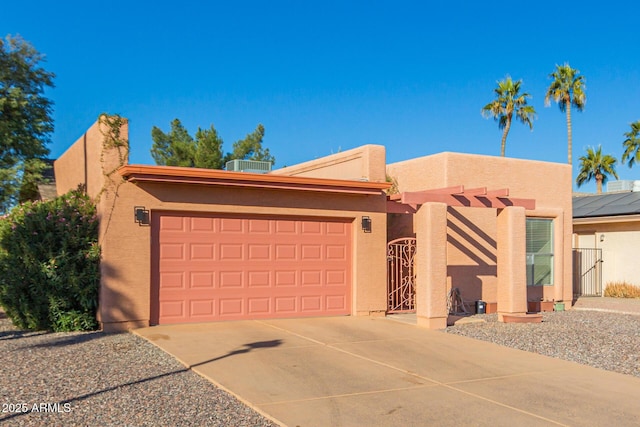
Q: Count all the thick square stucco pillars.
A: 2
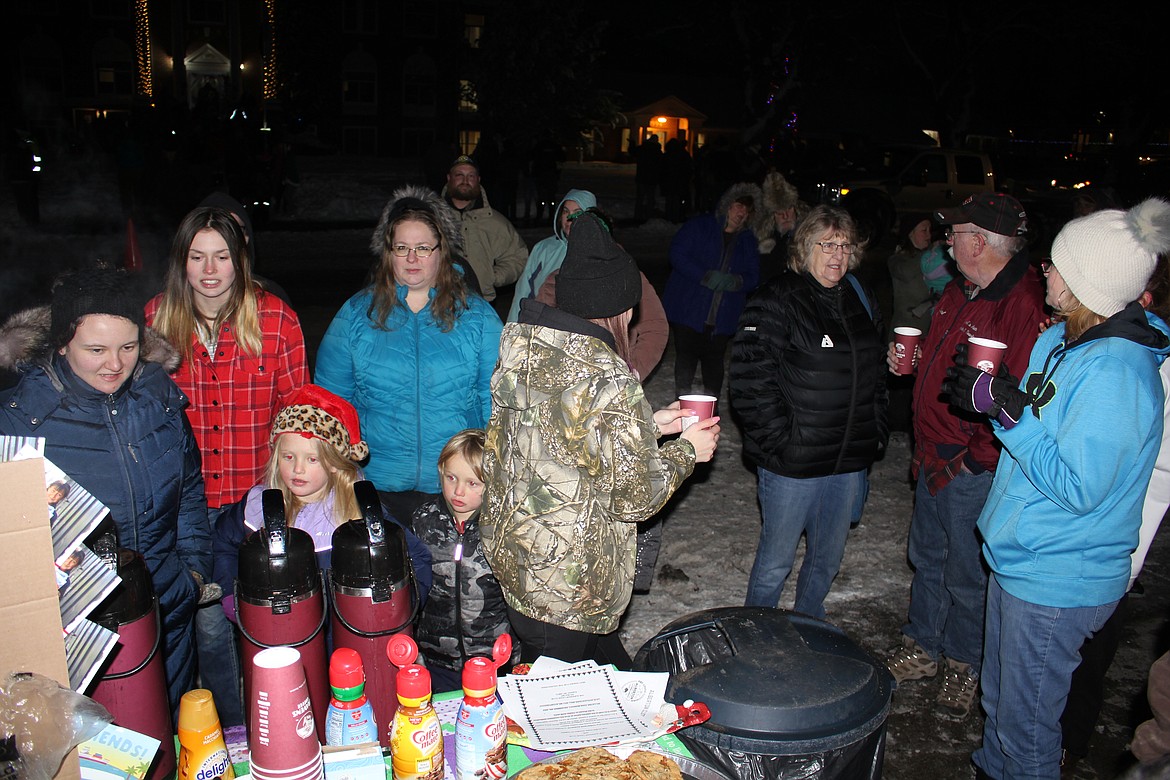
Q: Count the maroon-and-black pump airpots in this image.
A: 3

---

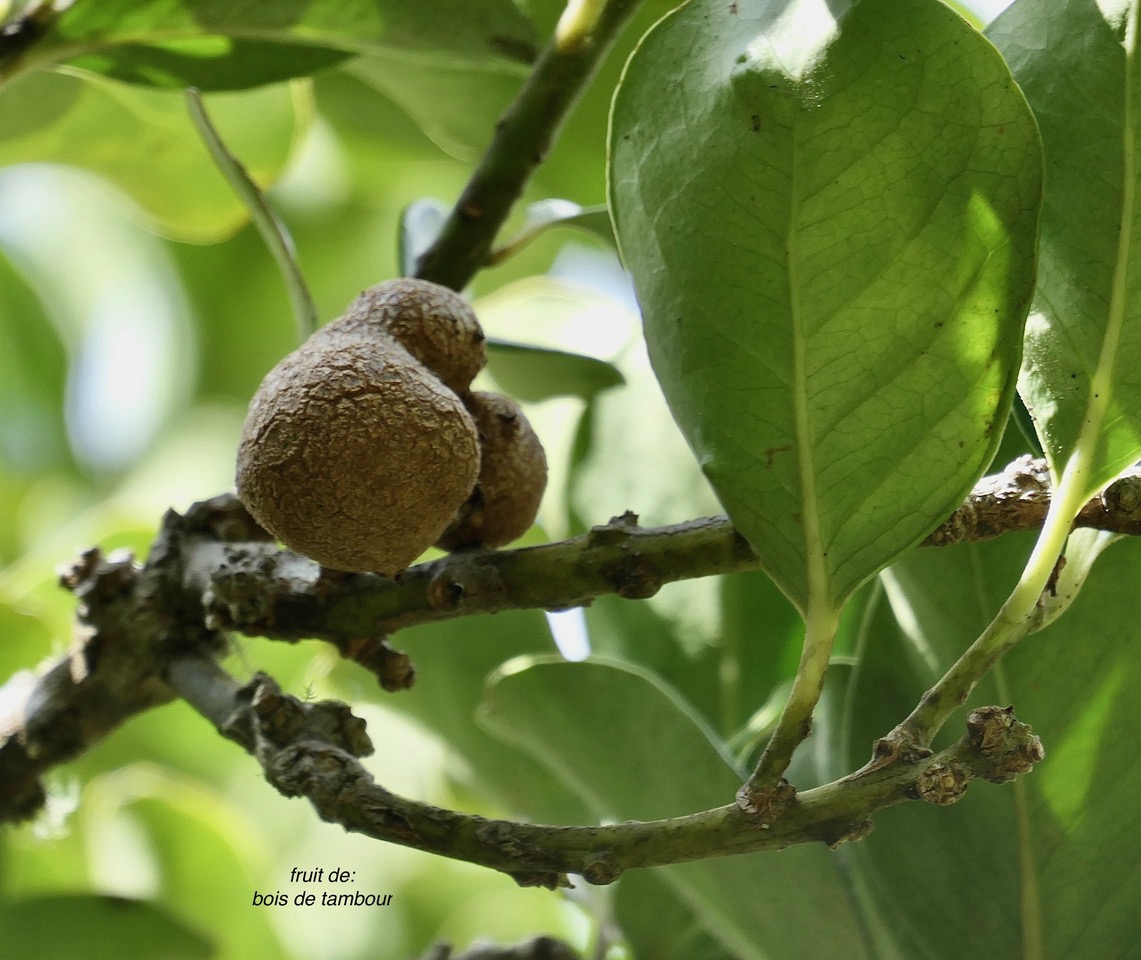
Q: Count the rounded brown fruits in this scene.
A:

* * *

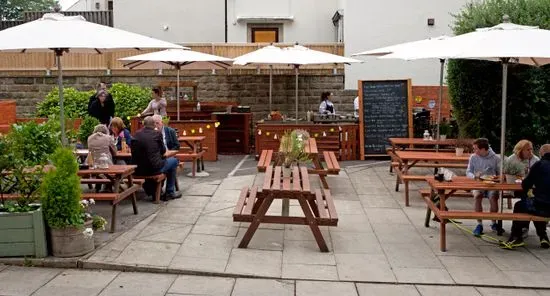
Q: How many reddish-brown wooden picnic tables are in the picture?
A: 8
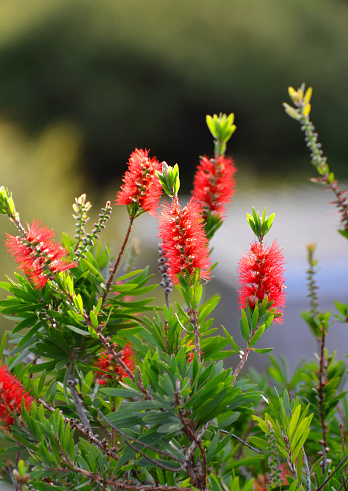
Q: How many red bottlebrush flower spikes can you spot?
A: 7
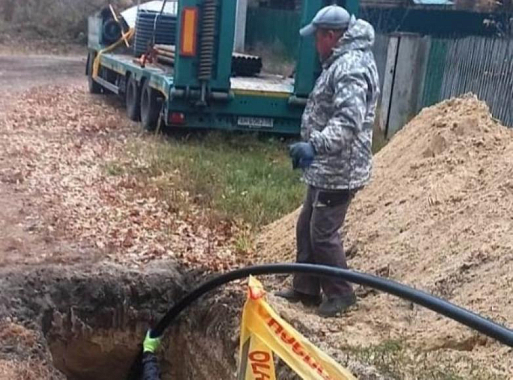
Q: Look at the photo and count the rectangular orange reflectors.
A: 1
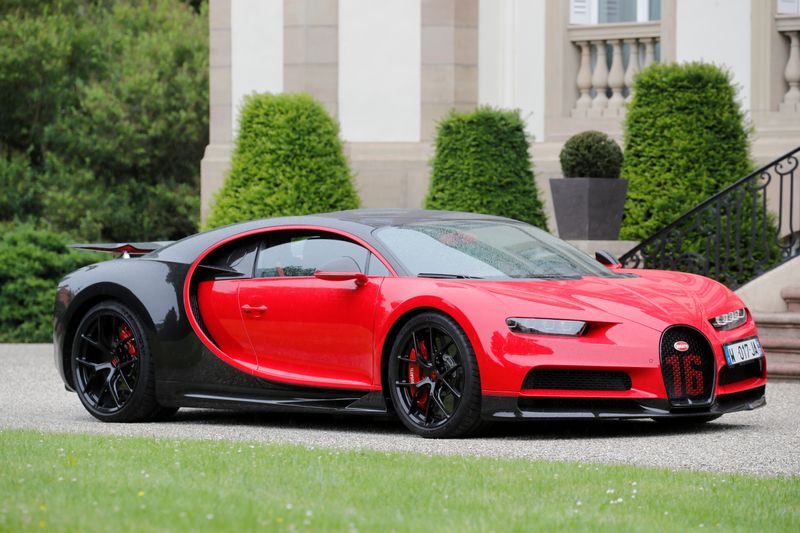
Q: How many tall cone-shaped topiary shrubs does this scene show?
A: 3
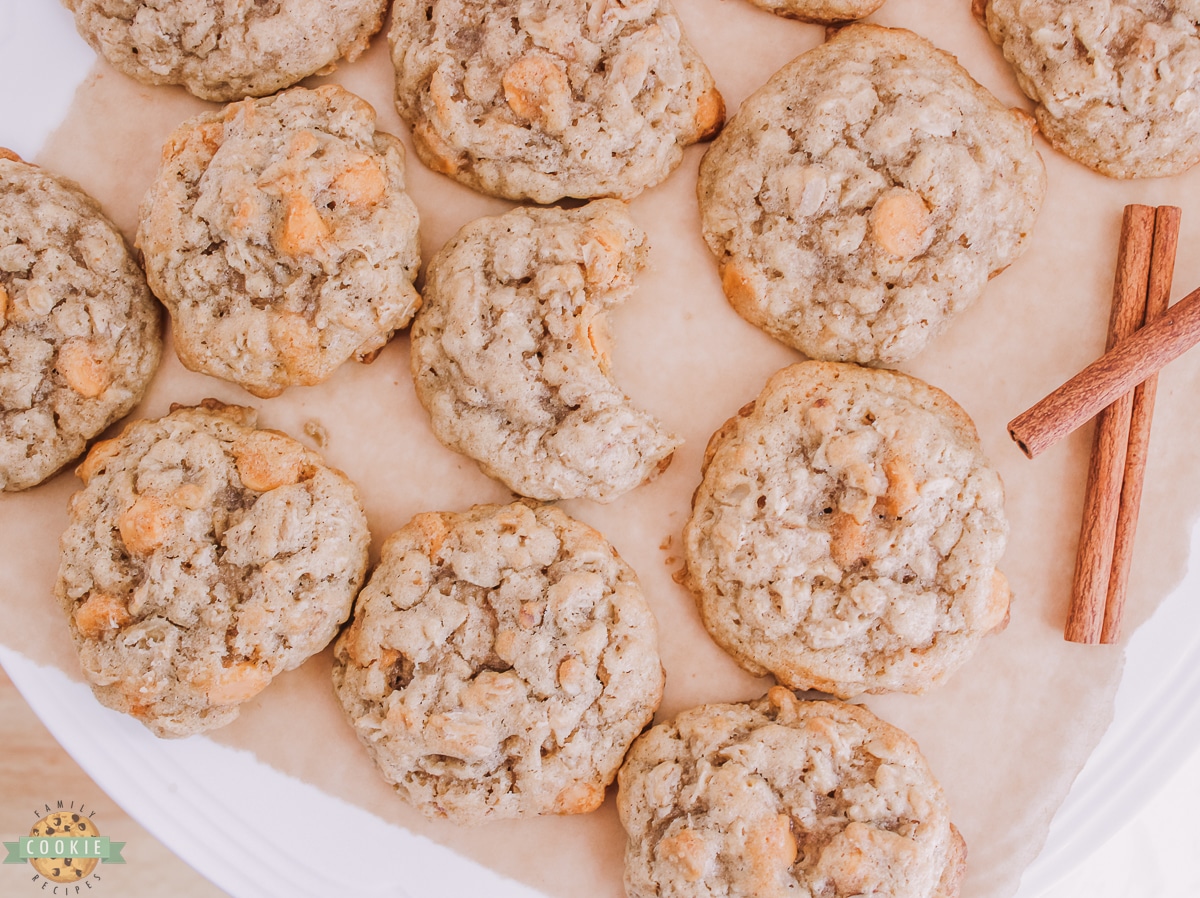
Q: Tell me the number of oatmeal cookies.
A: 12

_What is required:_ Search the entries above for "this". Show every line that has it.

_Solution to the problem:_
Q: Count the maroon-and-black pump airpots in this image.
Q: Count the rounded brown fruits in this scene.
Q: How many tall cone-shaped topiary shrubs does this scene show?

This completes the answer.